Informative Essay Peer Reveiw Carter


  1. state your topic here:
  2. Bold your thesis statement.
  3. Underline the passages you feel confident about.
  4. Change the color of sections of the text you find troublesome. Ask for specific advice here:


  • What advice do you have for the writer concerning the passages she or he find troublesome?

-Jessica: My advice is to not even think about it, and just start typing.
carter bud your better than that… what you did type was good and don't worry about that

  • What are the most memorable pieces of writing?

-Jessica: I think it is when it says that video games have academic studies behind them. i like that you brought women into that cuz some people think nerdy guys when they here games

  • Is the introduction effective? How could it be more engaging?

-Jessica: It was pretty good.

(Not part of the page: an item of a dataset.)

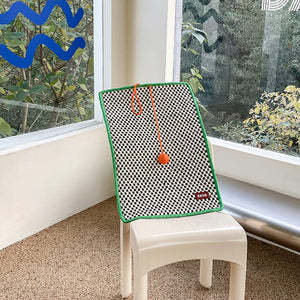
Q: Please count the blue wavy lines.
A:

It could have been better by including a few more facts in the beginning.
maybe next time you could get a few more paragraphs with some more stuff about it video games is a pretty broad you definitely wouldn't have had to look hard online for the world first video games and console and thats just one idea

  • What questions are you left with after reading this essay?

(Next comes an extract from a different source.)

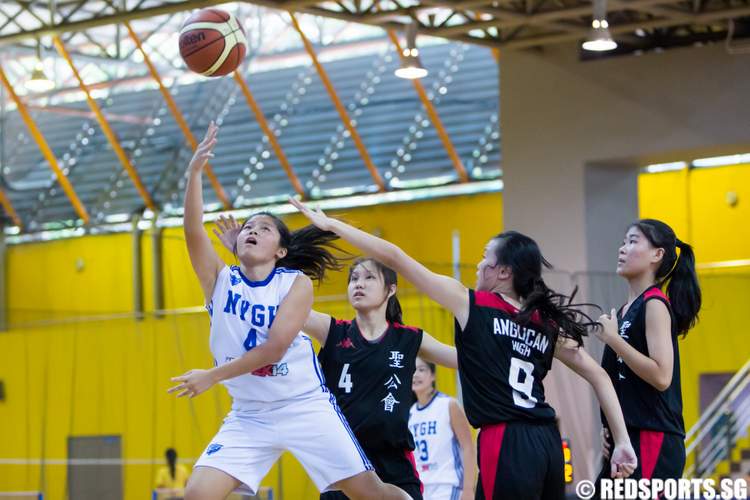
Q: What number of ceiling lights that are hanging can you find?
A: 3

-Jessica: I was wondering how there are academic studies in video games.
what actually was the first game now that i think about it

  • What does the writer still need to work on?

-Jessica: He still needs to work on adding more detail to make it a bit more interesting.
the length was not very long

  • What is the essay's greatest strength?
  • the fact that i could definetly sense carter in the way it was worded you had your own take on the facts you read soo keep it up.

-Jessica: It shows a lot about video games.